Mr Boussac took advantage of the resulting archipelago effect “to use typical tourist maps codes (mainly icons) to sharpen the contrast between the fantasies raised by seemingly paradise-like islands and the Palestinian Territories grim reality.” The map does have a strong vacationy vibe to it – but whether that is because of the archipelago-shaped subject matter, or due to the cheerful colour scheme is a matter for debate.

Those colours, incidentally, denote urban areas (orange), nature reserves (shaded), zones of partial autonomy (dark green) and of total autonomy (light green). Totally fanciful are of course the dotted lines symbolising shipping links, the palm trees signifying protected beachland, and the purple symbols representing various aspects of seaside pleasure.
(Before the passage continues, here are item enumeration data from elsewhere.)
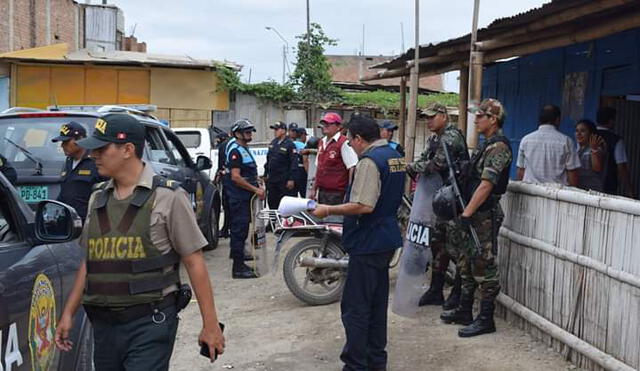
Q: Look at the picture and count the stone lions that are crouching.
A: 0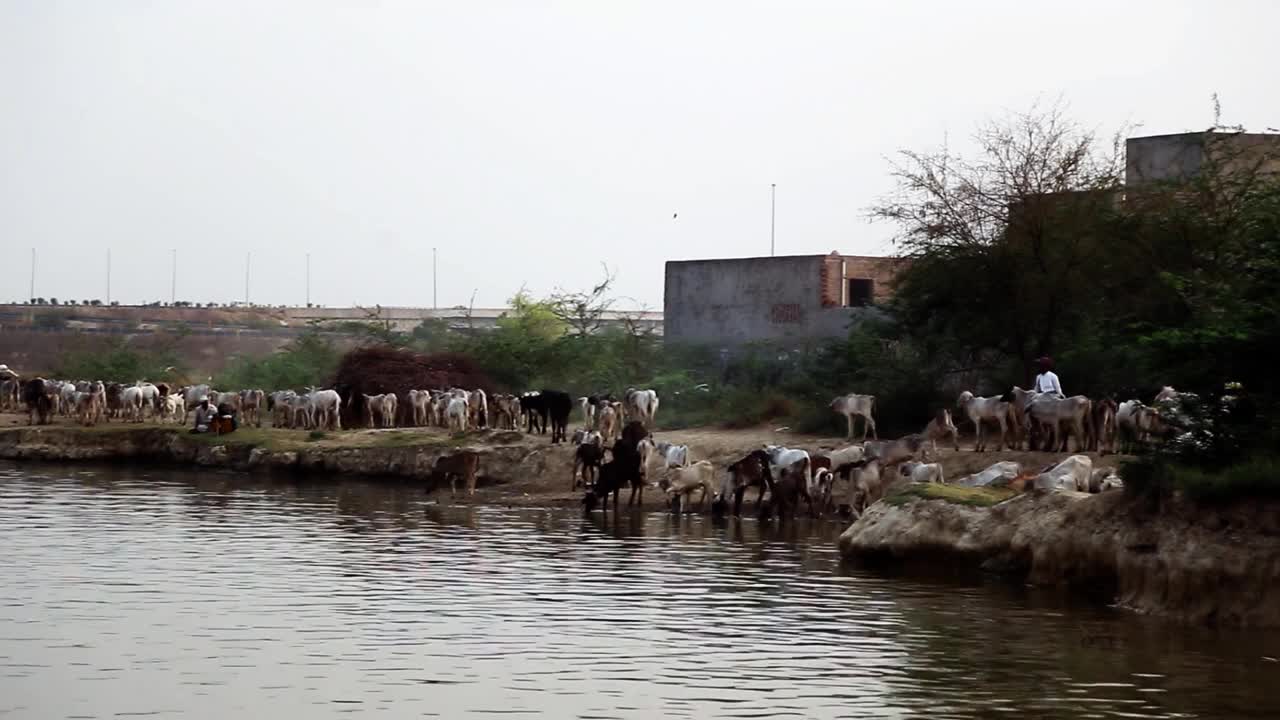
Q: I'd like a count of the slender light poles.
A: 7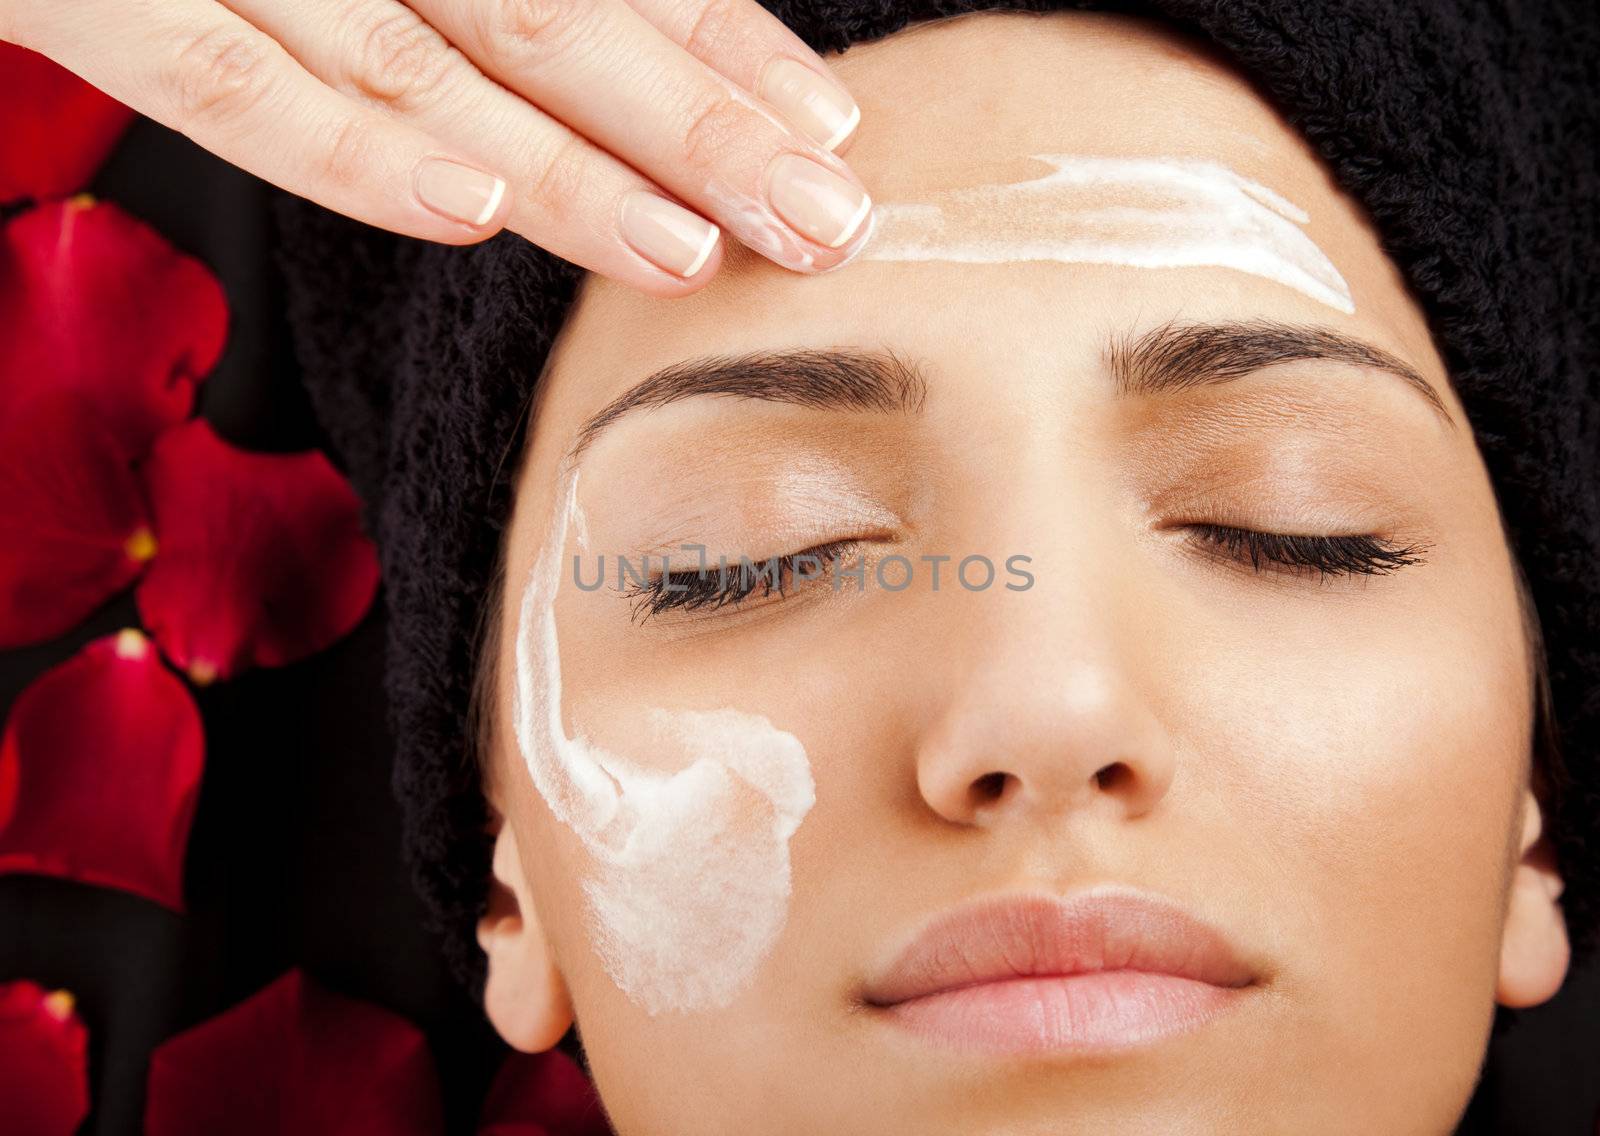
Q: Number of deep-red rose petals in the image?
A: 8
The blue icon, labelled Zone sous surveillance (‘Zone under surveillance’) has some bearing on reality, as the locations of the warships match those of permanent Israeli checkpoints.
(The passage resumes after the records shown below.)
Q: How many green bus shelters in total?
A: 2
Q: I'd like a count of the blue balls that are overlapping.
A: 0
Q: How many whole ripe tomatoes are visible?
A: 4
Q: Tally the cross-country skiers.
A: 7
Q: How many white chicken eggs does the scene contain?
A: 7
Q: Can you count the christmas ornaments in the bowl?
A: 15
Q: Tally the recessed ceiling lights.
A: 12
Some of the paradisiacally named islands include Ile au Miel (Honey Island), Ile aux Oliviers (Isle of the Olive Trees), Ile Sainte (Holy Island) and Ile aux Moutons (Sheep Island), although the naming of Ile sous le Mur (Island beneath the Wall) constitutes a relapse into the grimness of the area’s reality.
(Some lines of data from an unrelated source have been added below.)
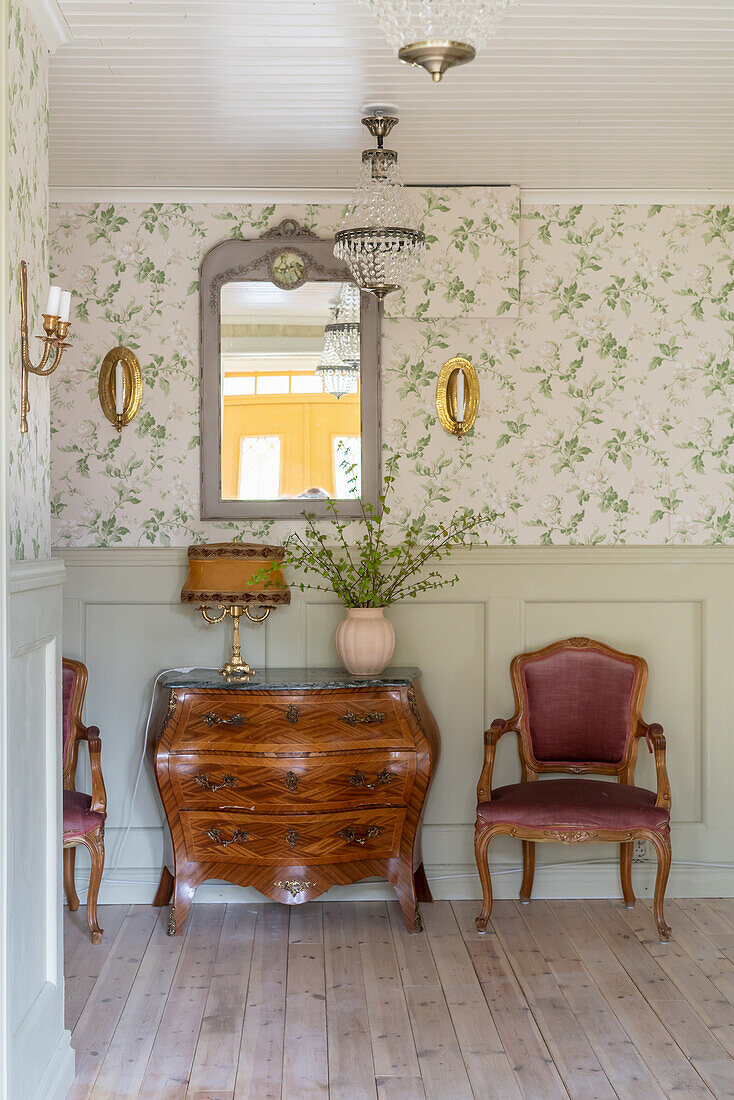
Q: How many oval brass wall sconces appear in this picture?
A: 2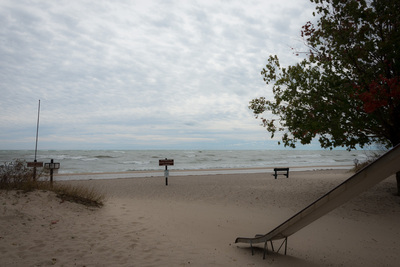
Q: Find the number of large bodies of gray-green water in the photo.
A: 1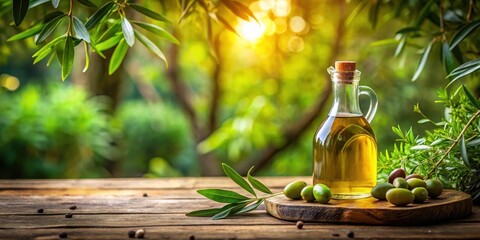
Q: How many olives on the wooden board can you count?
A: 11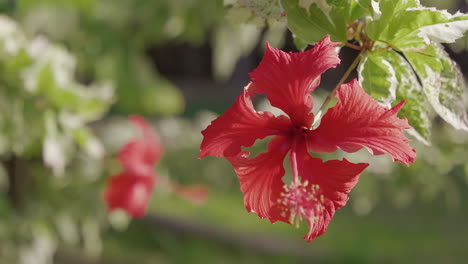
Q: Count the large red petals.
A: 5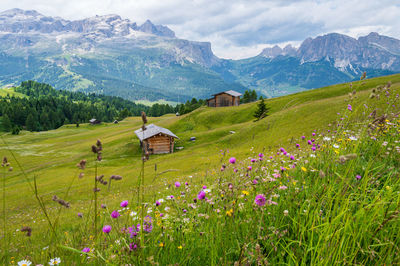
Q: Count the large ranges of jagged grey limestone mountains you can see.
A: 2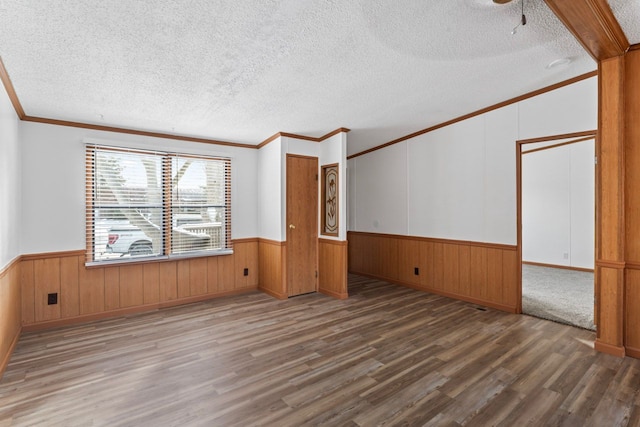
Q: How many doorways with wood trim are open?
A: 1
Over the course of decades of political activism, I’ve noticed that many of those on the extreme right and extreme left seem to have lost their senses of humor and irony (Dick Cheney is a perfect example for the right) somewhere along the political way.  A Jewish example of this phenomenon is Jonathan Tobin, writing about the map at Commentary, in a piece histrionically titled Jews Driven Into the Sea at Last.

Poor Jonathan.  He seems to have entirely missed the boat on this.  Not to mention that he manages to invoke, yet again and for the 10 millionth time, the specter of the left’s alleged hatred of Israel and propensity to tolerate Jewish genocide.  For him, the map represents Jews being thrown into the sea.  I kid you not.  Just to tickle your funny bone, here’s Tobin completely missing the point:

Julien Bousac has created a vision of a Palestinian state on the West Bank in which the Jews are literally under water.

First, we have the little problem of “Jews,” which is not at all what Bousac has described.  Rather, Bousac is talking about Israelis.  There is a big difference though that appears lost on Tobin. Contrary to what Tobin believes, the Israelis are not “under water,” rather they ARE the water.  There is a big difference.  It is the Palestinians who are surrounded by the Israeli sea.  If anyone is threatened with drowning it is them, not the Israelis.